-- TASK DATA follows --

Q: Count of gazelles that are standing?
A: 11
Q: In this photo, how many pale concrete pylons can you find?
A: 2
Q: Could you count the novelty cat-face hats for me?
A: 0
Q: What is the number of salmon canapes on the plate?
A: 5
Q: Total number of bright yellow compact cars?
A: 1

-- TASK DATA concluded --
-- TASK DATA follows --

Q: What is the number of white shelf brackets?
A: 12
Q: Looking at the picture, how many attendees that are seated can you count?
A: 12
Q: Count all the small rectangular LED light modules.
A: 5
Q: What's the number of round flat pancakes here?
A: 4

-- TASK DATA concluded --

**HOW TO COMPLETE THIS TASK**
Using the entries above, state how many lines include the word "that", with no other words.

**RESPONSE**
2